EXERCISE OBJECTIVE:
Only one stretch of the records below should be repeated. It starts with the line containing "Q: I'd like" and goes on through the line containing "Q: How many cylindrical", exactly as written.

PROVIDED DATA:

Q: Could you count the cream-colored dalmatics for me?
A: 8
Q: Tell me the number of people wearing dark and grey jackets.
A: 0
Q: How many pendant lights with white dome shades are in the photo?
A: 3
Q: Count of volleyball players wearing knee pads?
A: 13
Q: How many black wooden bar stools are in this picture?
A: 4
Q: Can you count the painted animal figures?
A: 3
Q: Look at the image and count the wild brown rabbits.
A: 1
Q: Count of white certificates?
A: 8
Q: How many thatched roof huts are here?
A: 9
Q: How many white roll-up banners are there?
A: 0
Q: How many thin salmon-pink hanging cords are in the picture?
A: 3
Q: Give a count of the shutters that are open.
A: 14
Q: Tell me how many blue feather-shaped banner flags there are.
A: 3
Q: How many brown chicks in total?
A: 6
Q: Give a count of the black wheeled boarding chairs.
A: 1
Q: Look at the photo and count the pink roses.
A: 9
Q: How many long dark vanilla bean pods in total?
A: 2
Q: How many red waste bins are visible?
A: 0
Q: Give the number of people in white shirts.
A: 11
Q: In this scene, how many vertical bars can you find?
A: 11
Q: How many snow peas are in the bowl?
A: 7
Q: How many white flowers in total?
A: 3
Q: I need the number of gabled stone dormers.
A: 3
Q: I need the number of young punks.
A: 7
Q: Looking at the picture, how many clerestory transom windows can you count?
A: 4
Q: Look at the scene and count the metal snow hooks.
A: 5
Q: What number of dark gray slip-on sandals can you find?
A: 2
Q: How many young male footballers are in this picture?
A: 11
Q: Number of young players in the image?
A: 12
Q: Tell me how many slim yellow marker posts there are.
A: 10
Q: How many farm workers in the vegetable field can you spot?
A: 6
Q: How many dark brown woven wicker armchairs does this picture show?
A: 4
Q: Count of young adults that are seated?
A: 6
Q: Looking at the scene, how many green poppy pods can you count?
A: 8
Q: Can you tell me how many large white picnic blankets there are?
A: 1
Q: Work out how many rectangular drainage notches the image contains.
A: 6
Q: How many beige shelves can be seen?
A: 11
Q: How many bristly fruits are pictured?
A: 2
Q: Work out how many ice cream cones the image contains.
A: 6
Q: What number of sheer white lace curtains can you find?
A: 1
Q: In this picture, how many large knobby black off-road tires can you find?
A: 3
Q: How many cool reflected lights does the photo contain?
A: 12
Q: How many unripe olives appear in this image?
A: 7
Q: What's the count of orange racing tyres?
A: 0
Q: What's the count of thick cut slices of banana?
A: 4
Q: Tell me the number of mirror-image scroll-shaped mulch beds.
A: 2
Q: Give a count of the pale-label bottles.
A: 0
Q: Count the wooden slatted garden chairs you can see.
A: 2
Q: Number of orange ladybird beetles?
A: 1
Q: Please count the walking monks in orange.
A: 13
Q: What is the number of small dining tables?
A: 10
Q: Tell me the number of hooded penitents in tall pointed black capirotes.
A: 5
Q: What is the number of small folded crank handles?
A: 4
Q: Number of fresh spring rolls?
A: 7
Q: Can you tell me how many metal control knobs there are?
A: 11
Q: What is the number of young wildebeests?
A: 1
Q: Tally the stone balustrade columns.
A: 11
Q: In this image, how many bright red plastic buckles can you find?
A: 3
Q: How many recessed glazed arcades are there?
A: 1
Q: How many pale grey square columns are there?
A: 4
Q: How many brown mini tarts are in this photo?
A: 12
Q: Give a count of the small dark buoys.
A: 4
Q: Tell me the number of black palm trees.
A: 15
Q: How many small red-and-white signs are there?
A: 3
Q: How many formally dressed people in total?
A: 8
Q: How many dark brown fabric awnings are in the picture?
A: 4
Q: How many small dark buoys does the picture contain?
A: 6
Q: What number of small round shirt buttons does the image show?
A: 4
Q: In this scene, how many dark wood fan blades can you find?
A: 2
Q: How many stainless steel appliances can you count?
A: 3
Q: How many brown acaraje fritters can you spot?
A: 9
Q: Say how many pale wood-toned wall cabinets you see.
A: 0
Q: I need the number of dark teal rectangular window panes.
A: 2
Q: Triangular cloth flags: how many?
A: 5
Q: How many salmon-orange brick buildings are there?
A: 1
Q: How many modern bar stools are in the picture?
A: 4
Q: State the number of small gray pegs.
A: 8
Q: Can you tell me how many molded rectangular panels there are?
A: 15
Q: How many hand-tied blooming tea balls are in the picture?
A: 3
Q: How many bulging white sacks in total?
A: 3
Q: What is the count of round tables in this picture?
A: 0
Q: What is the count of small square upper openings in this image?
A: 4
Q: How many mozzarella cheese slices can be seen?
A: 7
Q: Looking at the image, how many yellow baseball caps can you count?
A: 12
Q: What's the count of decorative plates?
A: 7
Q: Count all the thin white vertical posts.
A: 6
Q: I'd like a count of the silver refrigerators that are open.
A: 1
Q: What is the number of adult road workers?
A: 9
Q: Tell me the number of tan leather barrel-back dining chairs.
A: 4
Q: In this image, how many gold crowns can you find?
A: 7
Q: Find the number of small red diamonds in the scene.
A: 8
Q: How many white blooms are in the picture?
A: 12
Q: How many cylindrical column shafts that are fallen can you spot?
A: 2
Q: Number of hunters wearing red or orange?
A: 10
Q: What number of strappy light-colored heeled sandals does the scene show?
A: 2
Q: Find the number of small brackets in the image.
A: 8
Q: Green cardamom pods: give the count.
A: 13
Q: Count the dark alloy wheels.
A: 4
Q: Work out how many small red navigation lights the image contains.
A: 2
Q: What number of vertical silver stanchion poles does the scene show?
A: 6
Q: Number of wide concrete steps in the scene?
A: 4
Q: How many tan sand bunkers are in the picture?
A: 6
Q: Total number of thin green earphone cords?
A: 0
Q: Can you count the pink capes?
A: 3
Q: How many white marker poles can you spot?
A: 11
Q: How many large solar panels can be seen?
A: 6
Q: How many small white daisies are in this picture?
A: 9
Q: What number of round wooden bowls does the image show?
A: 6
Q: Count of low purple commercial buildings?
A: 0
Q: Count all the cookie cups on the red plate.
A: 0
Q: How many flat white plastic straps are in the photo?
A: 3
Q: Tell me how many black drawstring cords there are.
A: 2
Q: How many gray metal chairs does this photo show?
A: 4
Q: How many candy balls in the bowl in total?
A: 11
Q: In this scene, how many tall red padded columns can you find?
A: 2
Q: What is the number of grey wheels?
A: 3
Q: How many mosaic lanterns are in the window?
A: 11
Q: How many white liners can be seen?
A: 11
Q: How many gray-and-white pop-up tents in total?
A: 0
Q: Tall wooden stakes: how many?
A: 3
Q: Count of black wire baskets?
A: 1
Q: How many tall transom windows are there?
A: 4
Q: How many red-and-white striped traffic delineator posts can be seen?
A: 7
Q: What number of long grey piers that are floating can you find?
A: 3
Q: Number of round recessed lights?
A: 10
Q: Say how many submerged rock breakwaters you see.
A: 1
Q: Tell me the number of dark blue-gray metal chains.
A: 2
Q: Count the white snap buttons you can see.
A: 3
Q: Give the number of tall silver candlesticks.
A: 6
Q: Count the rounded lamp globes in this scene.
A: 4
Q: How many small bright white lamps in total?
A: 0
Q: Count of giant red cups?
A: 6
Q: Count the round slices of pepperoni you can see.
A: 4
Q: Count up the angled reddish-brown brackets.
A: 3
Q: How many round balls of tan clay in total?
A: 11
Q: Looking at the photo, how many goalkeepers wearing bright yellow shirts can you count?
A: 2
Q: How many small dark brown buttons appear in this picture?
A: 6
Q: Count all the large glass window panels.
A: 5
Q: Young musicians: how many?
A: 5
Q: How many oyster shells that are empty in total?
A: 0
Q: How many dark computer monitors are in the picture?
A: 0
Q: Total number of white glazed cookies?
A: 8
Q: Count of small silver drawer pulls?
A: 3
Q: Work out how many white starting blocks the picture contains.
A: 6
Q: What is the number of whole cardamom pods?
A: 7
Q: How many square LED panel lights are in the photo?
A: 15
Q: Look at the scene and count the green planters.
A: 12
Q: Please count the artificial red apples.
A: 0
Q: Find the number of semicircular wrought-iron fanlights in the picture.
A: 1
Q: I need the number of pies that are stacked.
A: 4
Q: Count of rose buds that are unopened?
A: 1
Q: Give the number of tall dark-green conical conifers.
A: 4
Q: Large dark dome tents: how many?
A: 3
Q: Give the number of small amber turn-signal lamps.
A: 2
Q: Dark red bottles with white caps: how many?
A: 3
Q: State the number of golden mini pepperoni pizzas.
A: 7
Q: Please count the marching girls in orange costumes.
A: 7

THE COMPLETED TASK:
Q: I'd like a count of the silver refrigerators that are open.
A: 1
Q: What is the number of adult road workers?
A: 9
Q: Tell me the number of tan leather barrel-back dining chairs.
A: 4
Q: In this image, how many gold crowns can you find?
A: 7
Q: Find the number of small red diamonds in the scene.
A: 8
Q: How many white blooms are in the picture?
A: 12
Q: How many cylindrical column shafts that are fallen can you spot?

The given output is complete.